The call to future.suspend() requests the running task to hold its execution. After calling this method, the running task will suspend after the next call to promise.suspendIfRequested() in its iteration loop. In this case the running task will block on a call to promise.suspendIfRequested(). The blocked call will unblock after the future.resume() is called. Note, that internally suspendIfRequested() uses wait condition in order to unblock, so the running thread goes into an idle state instead of wasting its resources when blocked in order to periodically check if the resume request came from the caller’s thread.

The call to future.cancel() from the last line causes that the next call to promise.isCanceled() will return true and aFunction will return immediately without any further result reporting.

Note

There’s no need to call finish() to stop the computation after the cancellation (like you would normally do when using QPromise ).
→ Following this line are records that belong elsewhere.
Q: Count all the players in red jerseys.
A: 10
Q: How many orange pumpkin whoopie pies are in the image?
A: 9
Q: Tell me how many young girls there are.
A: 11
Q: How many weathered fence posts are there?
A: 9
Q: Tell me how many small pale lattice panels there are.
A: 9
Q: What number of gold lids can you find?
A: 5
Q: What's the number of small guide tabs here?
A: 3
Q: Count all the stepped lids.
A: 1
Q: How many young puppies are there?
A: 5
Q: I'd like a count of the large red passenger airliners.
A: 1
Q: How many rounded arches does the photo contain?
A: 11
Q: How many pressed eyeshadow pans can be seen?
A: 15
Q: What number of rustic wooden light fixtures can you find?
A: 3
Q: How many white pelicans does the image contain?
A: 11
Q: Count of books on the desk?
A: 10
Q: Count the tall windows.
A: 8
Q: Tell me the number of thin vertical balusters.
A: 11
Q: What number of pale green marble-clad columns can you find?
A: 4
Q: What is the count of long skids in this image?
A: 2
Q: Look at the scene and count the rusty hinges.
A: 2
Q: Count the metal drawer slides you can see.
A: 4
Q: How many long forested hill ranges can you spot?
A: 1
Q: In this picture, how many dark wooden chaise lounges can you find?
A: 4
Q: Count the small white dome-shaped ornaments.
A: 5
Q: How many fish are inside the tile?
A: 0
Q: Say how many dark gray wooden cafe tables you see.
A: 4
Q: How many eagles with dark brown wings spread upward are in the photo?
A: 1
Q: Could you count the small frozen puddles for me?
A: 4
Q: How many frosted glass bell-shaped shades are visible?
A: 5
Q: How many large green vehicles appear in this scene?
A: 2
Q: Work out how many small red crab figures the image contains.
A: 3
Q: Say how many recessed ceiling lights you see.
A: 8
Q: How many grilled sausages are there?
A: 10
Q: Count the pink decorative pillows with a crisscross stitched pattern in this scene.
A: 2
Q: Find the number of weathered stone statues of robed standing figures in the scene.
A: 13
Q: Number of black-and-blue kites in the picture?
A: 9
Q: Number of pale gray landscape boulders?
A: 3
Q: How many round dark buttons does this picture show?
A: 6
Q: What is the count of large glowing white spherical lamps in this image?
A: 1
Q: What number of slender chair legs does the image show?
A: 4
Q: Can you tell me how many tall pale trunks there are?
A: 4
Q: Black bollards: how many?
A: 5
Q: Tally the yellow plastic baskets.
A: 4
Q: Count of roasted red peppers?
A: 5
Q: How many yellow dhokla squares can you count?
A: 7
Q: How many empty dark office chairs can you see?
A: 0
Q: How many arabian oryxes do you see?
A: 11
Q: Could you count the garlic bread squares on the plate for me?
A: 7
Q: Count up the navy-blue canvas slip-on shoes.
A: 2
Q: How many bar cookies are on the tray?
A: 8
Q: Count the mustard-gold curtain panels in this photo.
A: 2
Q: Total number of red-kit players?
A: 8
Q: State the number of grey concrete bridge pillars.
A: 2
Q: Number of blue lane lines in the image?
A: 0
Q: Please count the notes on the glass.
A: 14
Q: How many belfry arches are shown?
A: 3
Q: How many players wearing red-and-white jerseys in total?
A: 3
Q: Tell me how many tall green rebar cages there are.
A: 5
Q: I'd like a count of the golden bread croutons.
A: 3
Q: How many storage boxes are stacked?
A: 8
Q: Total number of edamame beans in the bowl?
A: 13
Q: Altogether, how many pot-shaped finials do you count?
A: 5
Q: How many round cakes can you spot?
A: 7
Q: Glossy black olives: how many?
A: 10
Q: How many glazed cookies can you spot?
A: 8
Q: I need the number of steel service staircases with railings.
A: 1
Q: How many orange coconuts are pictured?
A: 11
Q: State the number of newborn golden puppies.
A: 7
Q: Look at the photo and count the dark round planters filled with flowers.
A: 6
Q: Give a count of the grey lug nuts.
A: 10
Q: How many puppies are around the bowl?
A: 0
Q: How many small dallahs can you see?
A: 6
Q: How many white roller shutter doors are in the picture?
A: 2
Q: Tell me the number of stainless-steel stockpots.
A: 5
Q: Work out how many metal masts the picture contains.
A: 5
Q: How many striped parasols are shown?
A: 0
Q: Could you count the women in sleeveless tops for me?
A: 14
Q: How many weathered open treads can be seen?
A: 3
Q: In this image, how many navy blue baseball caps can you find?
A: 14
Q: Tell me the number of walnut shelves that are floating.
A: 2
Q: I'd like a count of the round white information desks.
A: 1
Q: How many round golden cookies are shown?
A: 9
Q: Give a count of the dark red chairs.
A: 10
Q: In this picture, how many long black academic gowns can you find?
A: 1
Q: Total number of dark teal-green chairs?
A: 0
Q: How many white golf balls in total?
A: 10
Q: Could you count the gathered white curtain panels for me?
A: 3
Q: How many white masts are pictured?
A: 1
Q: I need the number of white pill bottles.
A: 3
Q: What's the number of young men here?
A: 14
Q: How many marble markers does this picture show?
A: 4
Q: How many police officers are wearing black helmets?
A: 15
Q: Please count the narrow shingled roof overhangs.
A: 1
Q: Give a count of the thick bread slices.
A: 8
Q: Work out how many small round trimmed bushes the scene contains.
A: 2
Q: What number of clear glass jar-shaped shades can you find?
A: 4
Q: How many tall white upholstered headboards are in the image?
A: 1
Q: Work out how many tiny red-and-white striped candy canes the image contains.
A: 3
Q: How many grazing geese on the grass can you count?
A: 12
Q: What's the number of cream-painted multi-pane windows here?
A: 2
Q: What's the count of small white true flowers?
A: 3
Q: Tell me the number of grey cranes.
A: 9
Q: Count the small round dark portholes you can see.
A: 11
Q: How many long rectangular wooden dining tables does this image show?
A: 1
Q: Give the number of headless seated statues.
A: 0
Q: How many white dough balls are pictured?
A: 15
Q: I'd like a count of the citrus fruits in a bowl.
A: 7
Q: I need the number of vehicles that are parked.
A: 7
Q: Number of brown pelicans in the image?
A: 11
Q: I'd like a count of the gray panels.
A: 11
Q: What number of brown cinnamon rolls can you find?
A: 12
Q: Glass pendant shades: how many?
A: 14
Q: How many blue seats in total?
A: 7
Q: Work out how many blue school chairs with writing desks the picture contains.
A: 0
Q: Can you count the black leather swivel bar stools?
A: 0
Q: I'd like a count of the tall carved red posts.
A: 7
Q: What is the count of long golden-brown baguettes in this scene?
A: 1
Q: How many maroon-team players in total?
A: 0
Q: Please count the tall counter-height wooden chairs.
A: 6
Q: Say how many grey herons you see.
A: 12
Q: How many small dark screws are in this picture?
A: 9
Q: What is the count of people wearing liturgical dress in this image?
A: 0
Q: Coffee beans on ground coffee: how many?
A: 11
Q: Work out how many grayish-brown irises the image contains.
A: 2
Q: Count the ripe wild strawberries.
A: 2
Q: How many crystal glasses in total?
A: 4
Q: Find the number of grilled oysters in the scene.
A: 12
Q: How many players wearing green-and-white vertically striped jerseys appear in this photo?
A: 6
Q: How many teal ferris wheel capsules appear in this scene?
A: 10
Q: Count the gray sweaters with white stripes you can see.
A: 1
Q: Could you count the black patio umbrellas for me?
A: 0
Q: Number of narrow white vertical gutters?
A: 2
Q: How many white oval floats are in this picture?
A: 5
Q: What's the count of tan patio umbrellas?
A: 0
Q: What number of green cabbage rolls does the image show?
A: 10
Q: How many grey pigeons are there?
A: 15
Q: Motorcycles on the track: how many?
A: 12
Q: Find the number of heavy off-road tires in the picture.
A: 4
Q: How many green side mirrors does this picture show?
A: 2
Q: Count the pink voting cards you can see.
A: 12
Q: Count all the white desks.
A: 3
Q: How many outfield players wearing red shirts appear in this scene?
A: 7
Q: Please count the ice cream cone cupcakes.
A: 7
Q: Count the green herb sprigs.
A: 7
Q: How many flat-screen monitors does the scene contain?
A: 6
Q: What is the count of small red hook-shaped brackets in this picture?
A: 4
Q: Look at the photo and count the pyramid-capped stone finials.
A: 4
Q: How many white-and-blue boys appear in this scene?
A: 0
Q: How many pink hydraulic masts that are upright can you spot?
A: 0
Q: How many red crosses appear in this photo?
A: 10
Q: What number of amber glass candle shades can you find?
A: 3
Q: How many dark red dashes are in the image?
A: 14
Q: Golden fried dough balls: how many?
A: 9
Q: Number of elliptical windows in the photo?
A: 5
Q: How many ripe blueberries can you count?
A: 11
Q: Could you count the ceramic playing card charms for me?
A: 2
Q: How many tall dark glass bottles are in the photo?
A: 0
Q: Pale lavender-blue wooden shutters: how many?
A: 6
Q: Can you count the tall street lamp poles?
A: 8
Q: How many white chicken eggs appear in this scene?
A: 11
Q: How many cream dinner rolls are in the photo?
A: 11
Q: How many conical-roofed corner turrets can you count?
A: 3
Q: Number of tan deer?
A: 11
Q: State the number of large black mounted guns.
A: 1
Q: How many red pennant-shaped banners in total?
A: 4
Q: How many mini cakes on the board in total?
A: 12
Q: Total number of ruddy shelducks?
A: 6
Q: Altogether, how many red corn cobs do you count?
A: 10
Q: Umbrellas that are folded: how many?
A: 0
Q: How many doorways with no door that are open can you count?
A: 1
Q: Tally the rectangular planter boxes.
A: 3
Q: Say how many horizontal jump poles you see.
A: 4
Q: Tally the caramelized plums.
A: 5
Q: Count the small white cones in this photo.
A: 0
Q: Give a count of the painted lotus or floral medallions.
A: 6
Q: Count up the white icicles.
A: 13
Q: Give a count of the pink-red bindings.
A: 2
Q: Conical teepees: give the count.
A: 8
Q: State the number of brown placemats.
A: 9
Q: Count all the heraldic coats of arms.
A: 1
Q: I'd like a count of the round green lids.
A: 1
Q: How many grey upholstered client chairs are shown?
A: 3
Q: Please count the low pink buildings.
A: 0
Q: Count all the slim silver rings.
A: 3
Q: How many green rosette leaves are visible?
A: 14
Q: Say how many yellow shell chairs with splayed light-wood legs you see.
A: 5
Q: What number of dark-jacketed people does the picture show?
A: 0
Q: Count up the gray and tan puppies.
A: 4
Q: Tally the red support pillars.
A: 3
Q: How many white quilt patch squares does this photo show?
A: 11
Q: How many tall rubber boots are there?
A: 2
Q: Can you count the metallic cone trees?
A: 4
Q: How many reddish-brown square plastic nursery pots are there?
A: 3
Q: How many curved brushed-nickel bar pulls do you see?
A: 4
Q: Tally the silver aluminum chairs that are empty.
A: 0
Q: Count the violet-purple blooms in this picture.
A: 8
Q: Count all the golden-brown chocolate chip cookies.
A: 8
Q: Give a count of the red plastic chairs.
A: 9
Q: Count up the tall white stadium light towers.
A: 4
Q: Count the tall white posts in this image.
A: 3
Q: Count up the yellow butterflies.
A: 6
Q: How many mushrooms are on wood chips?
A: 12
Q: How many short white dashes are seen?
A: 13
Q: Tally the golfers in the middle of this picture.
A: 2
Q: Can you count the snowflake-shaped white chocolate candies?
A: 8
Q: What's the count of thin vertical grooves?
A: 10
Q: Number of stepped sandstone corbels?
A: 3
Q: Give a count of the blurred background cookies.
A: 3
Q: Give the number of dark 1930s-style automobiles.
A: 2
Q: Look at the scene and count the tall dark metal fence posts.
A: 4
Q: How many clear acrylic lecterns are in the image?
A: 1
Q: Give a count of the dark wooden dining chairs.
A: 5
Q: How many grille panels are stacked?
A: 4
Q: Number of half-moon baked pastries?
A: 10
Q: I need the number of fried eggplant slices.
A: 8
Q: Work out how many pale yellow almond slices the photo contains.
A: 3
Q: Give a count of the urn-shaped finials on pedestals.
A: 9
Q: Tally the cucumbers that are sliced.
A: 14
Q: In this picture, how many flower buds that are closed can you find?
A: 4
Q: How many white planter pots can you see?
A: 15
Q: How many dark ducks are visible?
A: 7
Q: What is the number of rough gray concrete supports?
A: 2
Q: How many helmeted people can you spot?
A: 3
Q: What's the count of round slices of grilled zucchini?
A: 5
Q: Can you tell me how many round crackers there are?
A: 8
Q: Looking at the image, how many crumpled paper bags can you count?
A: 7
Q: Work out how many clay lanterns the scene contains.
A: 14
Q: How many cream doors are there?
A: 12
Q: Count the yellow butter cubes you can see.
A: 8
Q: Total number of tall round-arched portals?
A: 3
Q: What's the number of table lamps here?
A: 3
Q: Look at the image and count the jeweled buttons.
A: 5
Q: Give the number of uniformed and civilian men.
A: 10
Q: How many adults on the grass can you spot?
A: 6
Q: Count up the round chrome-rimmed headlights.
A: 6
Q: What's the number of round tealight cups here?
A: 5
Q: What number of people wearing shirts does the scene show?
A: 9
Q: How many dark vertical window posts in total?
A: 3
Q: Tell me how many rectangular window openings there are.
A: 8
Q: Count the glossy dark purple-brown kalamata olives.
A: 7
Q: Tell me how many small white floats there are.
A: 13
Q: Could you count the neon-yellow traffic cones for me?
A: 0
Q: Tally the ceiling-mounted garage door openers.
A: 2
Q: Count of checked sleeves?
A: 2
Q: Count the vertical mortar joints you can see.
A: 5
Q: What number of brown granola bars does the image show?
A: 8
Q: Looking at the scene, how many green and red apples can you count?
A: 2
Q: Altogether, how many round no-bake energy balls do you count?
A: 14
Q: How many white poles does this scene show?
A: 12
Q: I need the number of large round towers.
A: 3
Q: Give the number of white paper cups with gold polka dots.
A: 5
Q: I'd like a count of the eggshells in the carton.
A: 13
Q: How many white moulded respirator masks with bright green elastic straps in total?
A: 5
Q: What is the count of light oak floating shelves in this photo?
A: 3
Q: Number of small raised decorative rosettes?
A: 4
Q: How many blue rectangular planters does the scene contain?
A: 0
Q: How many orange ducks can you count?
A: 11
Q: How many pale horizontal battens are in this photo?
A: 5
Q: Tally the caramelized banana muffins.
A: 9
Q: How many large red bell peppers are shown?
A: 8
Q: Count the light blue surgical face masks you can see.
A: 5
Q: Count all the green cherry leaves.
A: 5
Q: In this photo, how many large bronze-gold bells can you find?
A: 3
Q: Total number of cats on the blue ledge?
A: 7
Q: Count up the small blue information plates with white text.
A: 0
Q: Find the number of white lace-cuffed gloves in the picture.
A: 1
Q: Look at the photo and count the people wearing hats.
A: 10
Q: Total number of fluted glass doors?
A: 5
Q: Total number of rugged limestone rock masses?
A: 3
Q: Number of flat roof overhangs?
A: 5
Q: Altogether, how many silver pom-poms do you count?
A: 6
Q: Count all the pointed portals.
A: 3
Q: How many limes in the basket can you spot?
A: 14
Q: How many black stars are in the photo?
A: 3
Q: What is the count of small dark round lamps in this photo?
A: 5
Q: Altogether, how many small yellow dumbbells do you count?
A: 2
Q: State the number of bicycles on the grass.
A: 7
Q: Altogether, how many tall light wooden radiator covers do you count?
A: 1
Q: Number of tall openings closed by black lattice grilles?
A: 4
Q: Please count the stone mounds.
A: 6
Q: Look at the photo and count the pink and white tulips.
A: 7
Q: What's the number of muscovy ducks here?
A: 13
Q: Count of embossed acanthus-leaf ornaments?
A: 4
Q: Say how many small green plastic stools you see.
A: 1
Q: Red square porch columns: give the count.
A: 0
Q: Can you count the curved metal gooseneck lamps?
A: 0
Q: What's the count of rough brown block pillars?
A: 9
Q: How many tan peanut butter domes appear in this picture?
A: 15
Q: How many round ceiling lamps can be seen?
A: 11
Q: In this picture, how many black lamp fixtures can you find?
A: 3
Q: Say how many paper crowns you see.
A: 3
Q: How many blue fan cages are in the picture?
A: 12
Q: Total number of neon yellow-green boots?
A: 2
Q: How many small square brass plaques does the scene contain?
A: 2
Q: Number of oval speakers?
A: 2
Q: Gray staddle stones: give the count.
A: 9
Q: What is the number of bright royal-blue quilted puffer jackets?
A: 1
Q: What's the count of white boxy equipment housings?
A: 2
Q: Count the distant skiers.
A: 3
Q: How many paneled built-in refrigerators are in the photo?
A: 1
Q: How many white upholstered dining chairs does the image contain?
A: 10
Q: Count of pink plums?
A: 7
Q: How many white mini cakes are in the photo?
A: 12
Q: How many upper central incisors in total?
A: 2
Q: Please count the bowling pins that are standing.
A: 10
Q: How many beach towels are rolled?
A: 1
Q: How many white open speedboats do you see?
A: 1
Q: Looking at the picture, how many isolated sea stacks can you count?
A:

QtConcurrent::run() will always call it after finishing the execution.

Progress reporting

It’s also possible to report the progress of a task independently of result reporting, like:

def aFunction(promise):

    promise.setProgressRange(0, 100)
    result = 0
    for i in range(0, 100):
        # computes some part of the task
        part = ...
        result += part
        promise.setProgressValue(i)

    promise.addResult(result)

watcher = QFutureWatcher()
QObject.connect(watcher, QFutureWatcher.progressValueChanged, [](int progress){
    ... # update GUI with a progress
    print("current progress:", progress)
})
watcher.setFuture(QtConcurrent.run(aFunction))

The caller installs the QFutureWatcher for the QFuture returned by QtConcurrent::run() in order to connect to its progressValueChanged() signal and update e.g. the graphical user interface accordingly.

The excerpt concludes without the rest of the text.